Спуск под воду | страница 32
Роща не хрустальная больше, а мягкая, уютная, разлапистая, пуховая. Вся в пышно взбитых сугробах.
На глубокой тропинке, усыпанной мягким пушистым снегом, ни одного следа, и я ступала бережно, осторожно: первая. Снег обволакивает и душу, как тропинку, мягким. Колючки я отбрасывала, выкидывала: газетную галиматью о космополитах, память о Елизавете Николаевне, чей голос сейчас оскверняет воздух Катиного жилья. Покой сходит на душу от этой несверкающей, мягкой, пушистой белизны.
С утра, когда все еще спали, я легко спустилась под воду и работала долго. Уже труднее было не писать, чем писать. Память услужливо подавала мне лица, голоса, минуты. Потом, после завтрака, я отправилась в рощу. Писала я о страшном, а двигаться сегодня мне было легко; наверное от того, что я знала: в комнате No 8 лежит Билибин и ждет меня. Он ждет, а я приду еще не скоро. Его ожиданием была до краев полна роща, и бережно ступая по тропинке я слышала течение минут, которые он отсчитывает у себя в комнате. Что мне в этом человеке? Кто он мне? Я не знаю. Но я не сомневалась, что в часы, проведенные мною в роще, он чувствовал мое отсутствие - и от этого она сегодня такая затягивающая и мне так хорошо бродить. И думать - совсем не о нем. И даже не о вестях с того света.
Я остановилась посмотреть на березы. Они стояли в сероватом дыму, а вверху серое было нежно окрашено розовым. Я оглядела небо - может быть где-нибудь еще лучится заря? Нет, откуда же ей оказаться здесь среди бела дня! Я вспомнила блоковское:
Над тобой загорается вдруг
Тот неясный, пурпурово-серый,
И когда-то мной виденный круг.
Читая эти стихи, я всегда удивлялась: почему пурпурово-серый? Откуда? Разве пурпурово-серый бывает в природе? И сегодня увидела розовеющие, серые вершины берез.

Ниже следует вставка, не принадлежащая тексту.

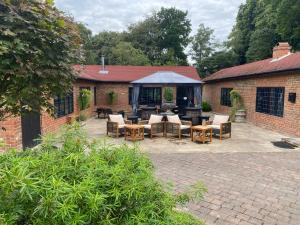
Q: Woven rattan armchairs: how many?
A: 4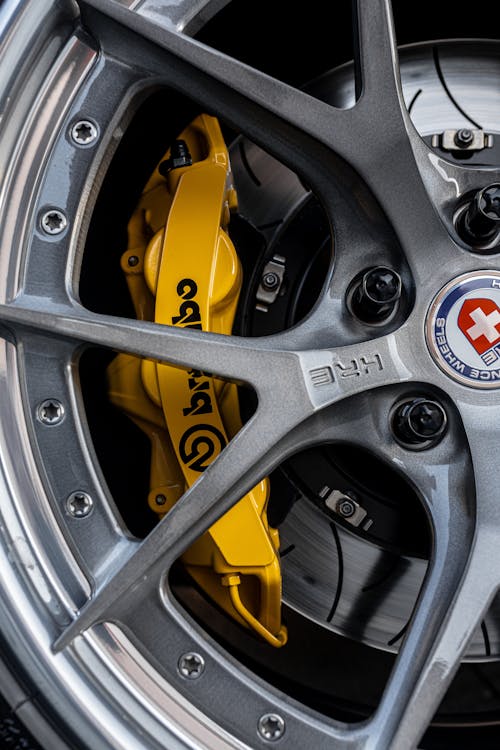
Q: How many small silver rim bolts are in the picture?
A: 6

Отсюда я начала думать о Блоке, уже не о его русских березах, а о его русском пути, на котором он встретился со всеми нашими великими - с Толстым, с Достоевским, с Некрасовым, с Гоголем - о том пути, который в России с небес поэзии неизбежно низвергает поэта на землю нравственности. За чертой горизонта, там, вдали, сходятся это небо и эта земля... Горе обретает там музыку, а песня правоту.
Недаром славит каждый род
Смертельно оскорбленный гений...
И все, как он, оскорблены
В своих сердцах, в своих певучих...
Это Блок.
Я ж с небес поэзии бросаюсь в коммунизм,
Потому, что нет мне без него любви
сказал Маяковский, смертельно оскорбленный гений следующего поколения. Слово "коммунизм" означало для него справедливость, а без справедливости не могло быть ни любви, ни искусства, ни самого дыхания. Пути их похожи, как почти все русские пути, и концы похожи: земля, на которую оба они бросились с небес поэзии, разверзлась под ними пропастью и поглотила их.